I haven’t posted for a while, my life has been a  new level of crazy.  April 3 my son Robby was admitted to a hospital where he stayed for 31 days.  He had some horrible things happen to him there and the only way I was able to get him out of there was to put him on hospice long enough to get home.  This lead to another hospitalization (different hospital) so we could get him on a feeding plan.  We thought that had worked but the day after he came home we had to stop that feeding plan.

We saw one of his doctors and the only option was TPN which is iv nutrition.  And so the battle began-for three weeks I fought and fought, I faxed documents and I had endless conversations with his doctor who also fought and fought, faxed documents and was just as frustrated as I was.  But the infusion pharmacy would say we just weren’t quite there.  In the mean time Robby was getting weaker and losing more weight, but he was hanging in there.  The last hurdle was down to one blood test-albumin.  Robby’s albumin was 3.6 and it had to be 3.4 or less….seriously.

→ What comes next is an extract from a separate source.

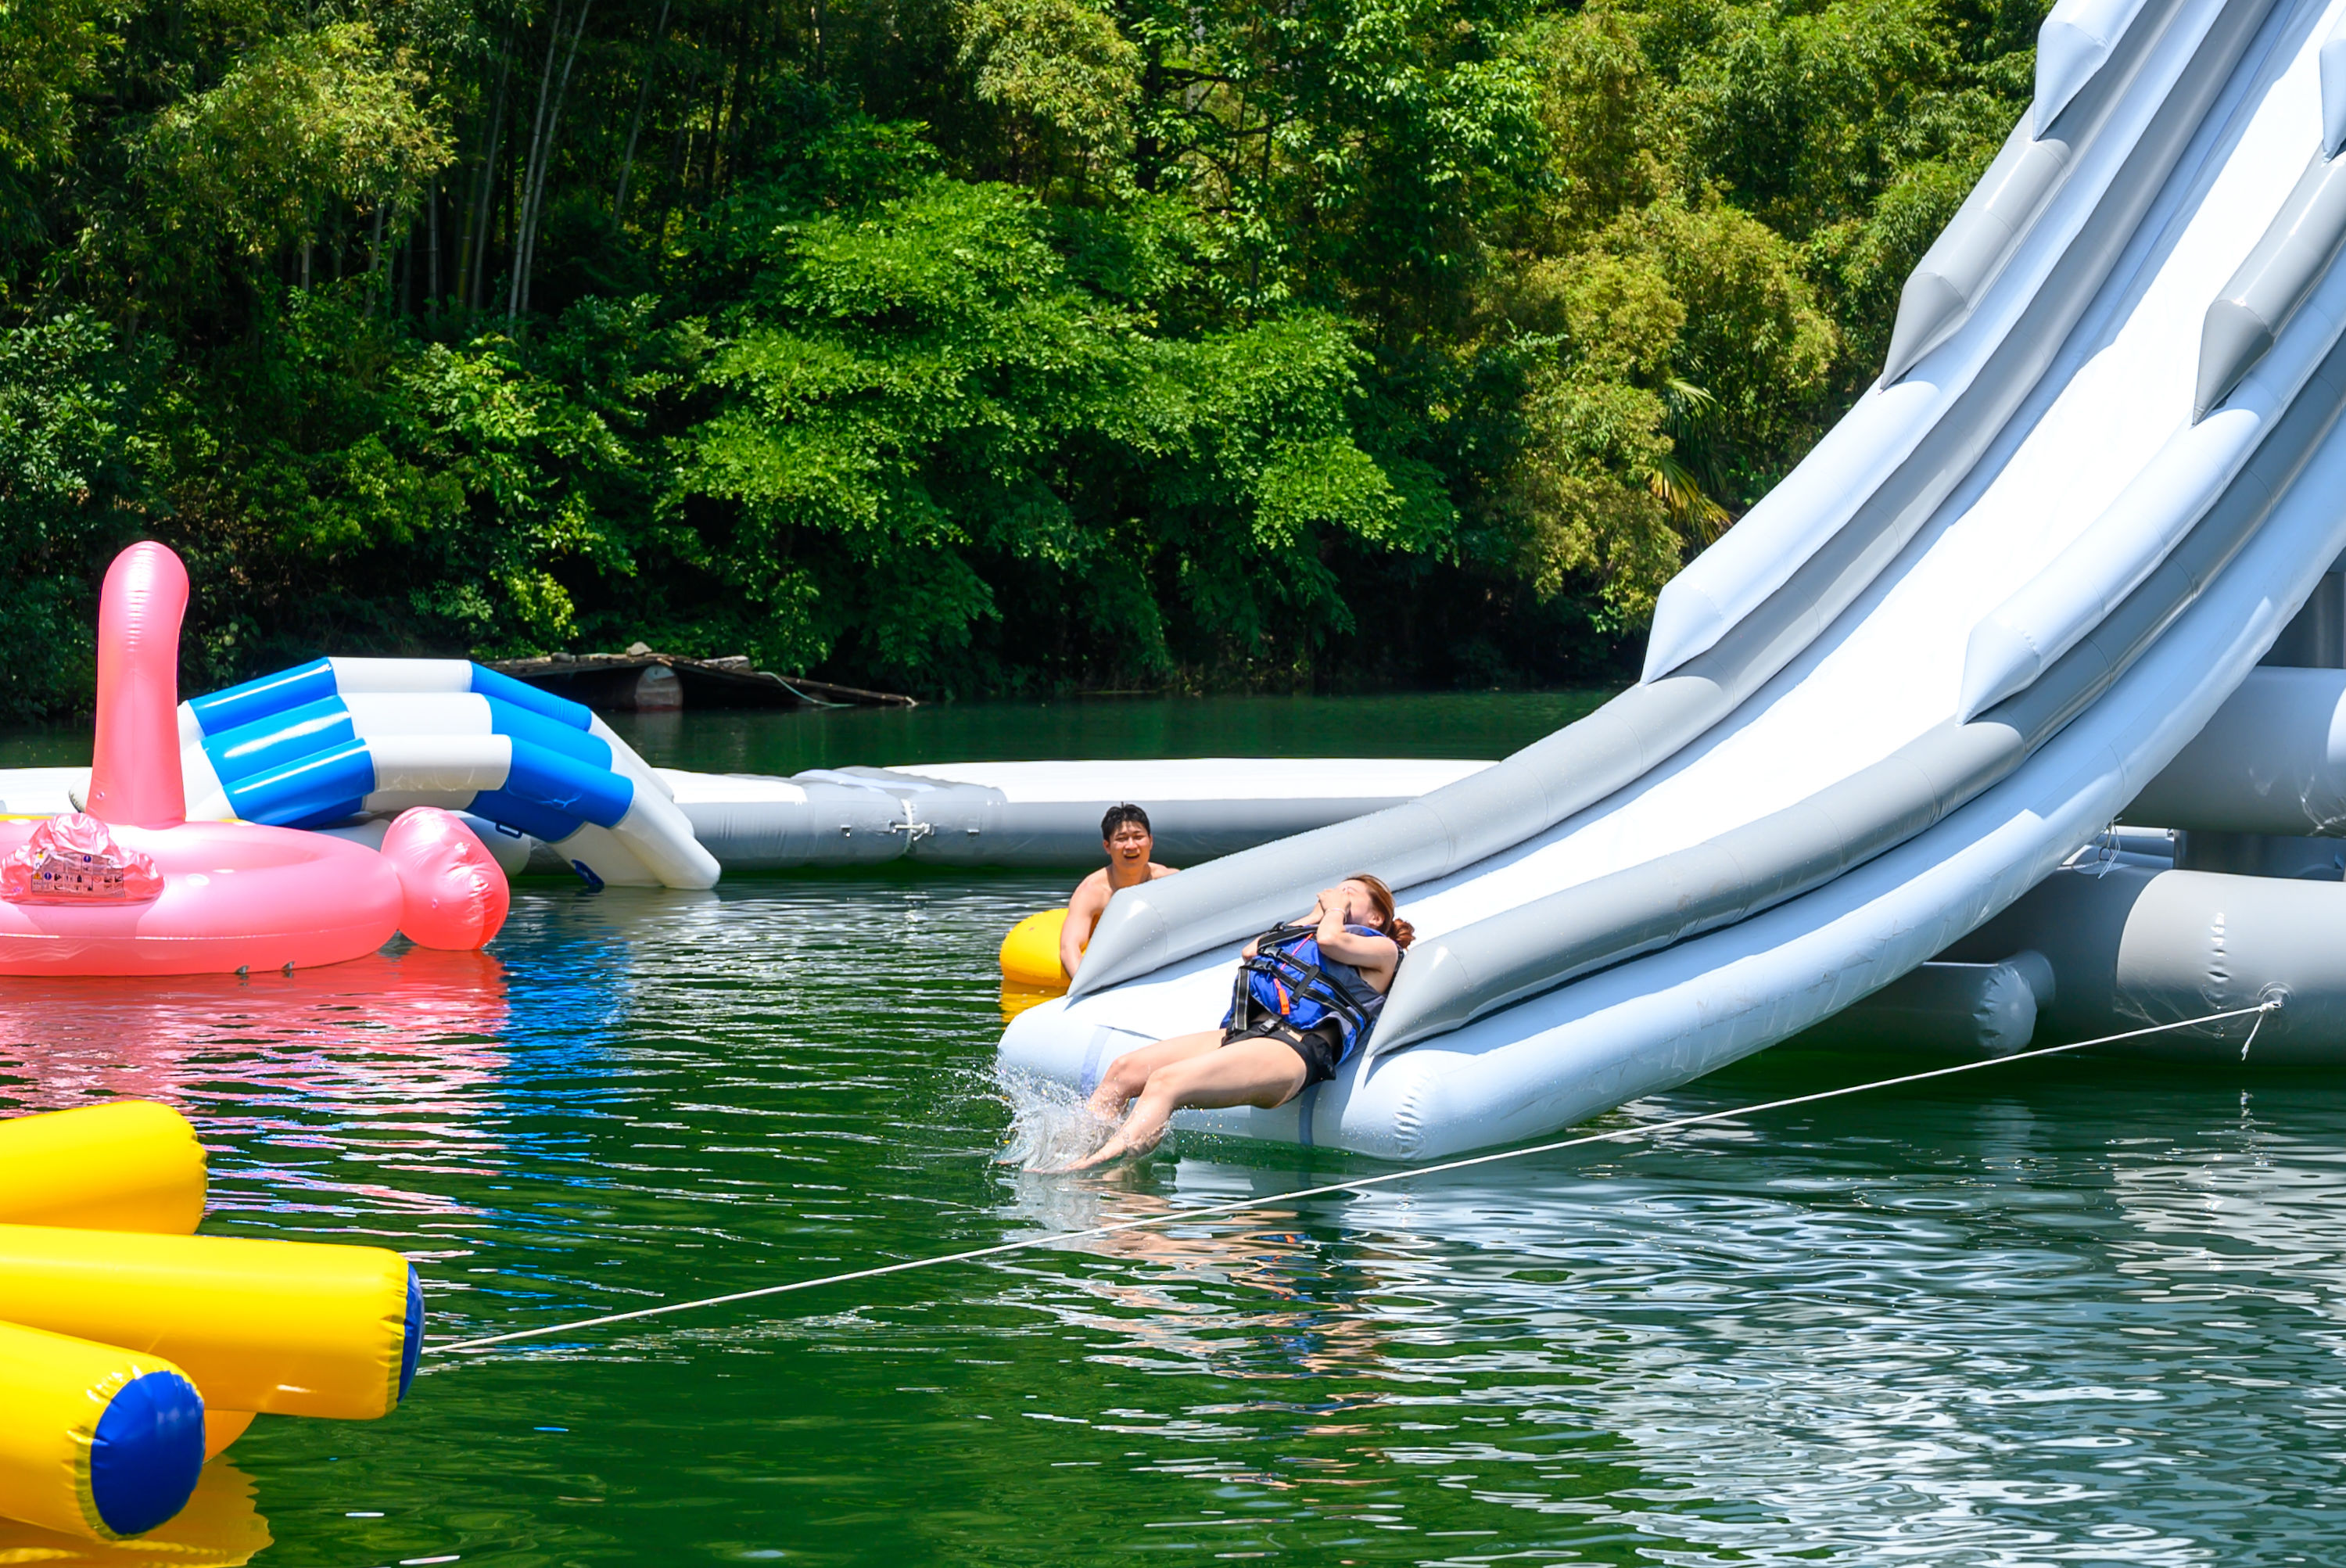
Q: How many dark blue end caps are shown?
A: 2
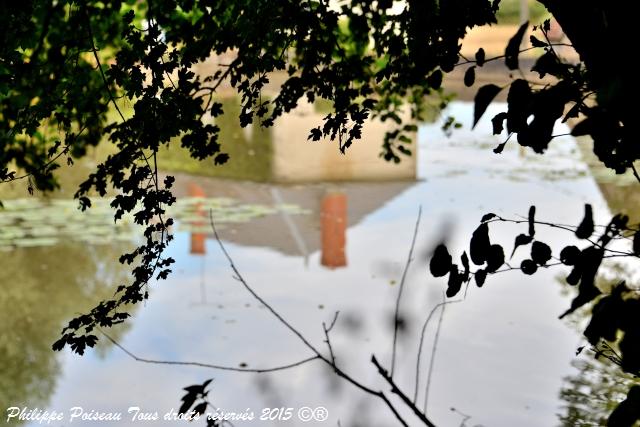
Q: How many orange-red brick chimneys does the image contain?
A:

At the three week mark things took a horrible turn, we couldn’t get him awake and we couldn’t get a blood pressure reading.  We called 911 and they couldn’t get a reading either, I told them about his lack of nutrition so they checked his blood sugar which was less than 20.  They took him to the second hospital because all of his doctors are there.  He was in a coma, he had severe septic shock, pneumonia, was severely malnourished and his lab values were a mess.  They tried more than once to start nutrition but every time he got refeeding syndrome which caused his lab values to get even worse.  They ran so many tests but answers were in short supply.  The ICU attending doctor told me they felt he was not waking up because they believe his blood sugar had been that low for a period of time which caused brain damage and you don’t come back from that.  We also learned that some of the meds he takes create a false high reading for albumin-you would think a pharmacist might know that.

So the day I was dreading was here-decision day.  Robby’s doctor that fought with me for the TPN had been there to support me at the hospital, but this time not as his doctor but, as he put it, as family.  He came and we made the decision together that the best thing for Robby was to let him go.  My heart broke.  This was the hardest thing I have ever done.  So at 2:28AM on June 11th Robby passed surrounded by some of the people who loved him and is now missed by so many.